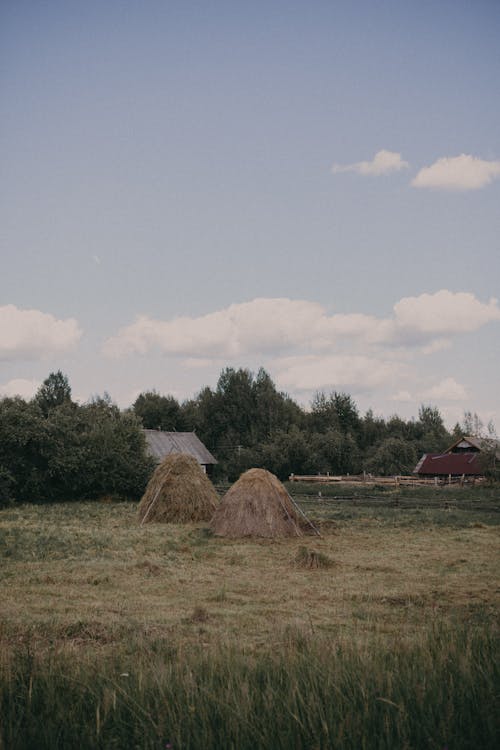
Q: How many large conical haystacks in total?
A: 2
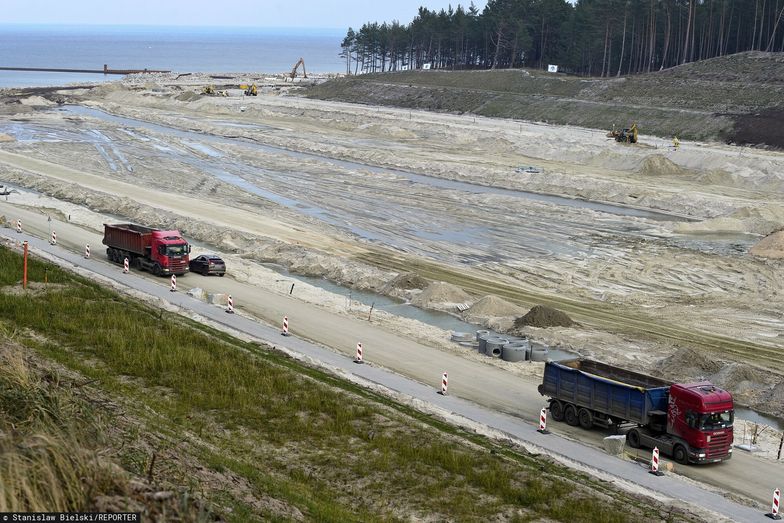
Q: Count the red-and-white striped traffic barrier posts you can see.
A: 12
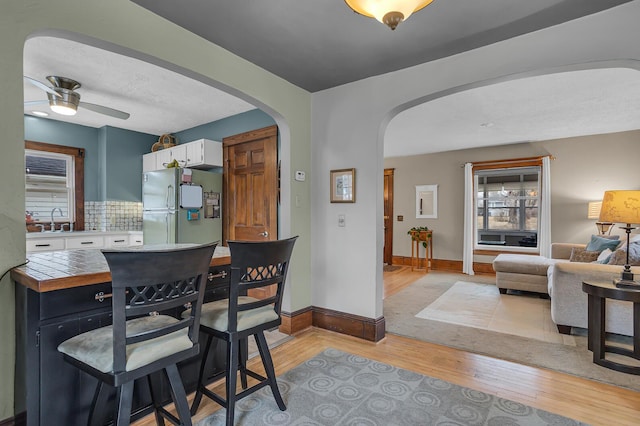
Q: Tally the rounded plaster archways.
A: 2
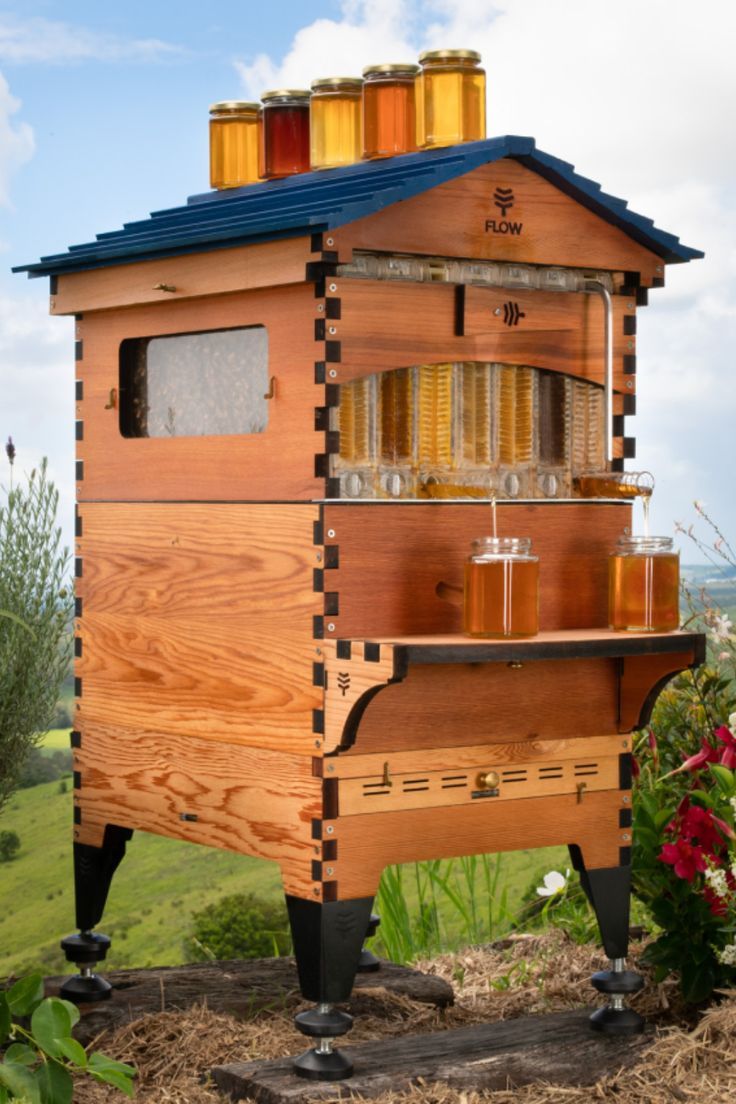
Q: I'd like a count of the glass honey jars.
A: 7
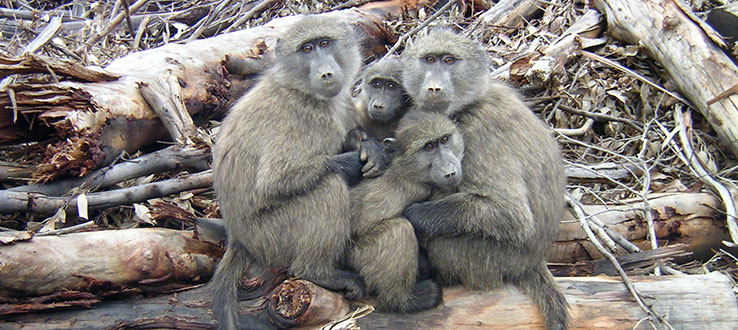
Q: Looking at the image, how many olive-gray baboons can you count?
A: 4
_ _ _
* **WHAT YOU ARE ASKED TO DO**
Set the whole listing down again unchanged, apart from the pictures, which are omitted.

* **OUTPUT OF THE EXERCISE**
Q: How many large conical haystacks in total?
A: 2
Q: Count the red-and-white striped traffic barrier posts you can see.
A: 12
Q: Tally the rounded plaster archways.
A: 2
Q: I'd like a count of the glass honey jars.
A: 7
Q: Looking at the image, how many olive-gray baboons can you count?
A: 4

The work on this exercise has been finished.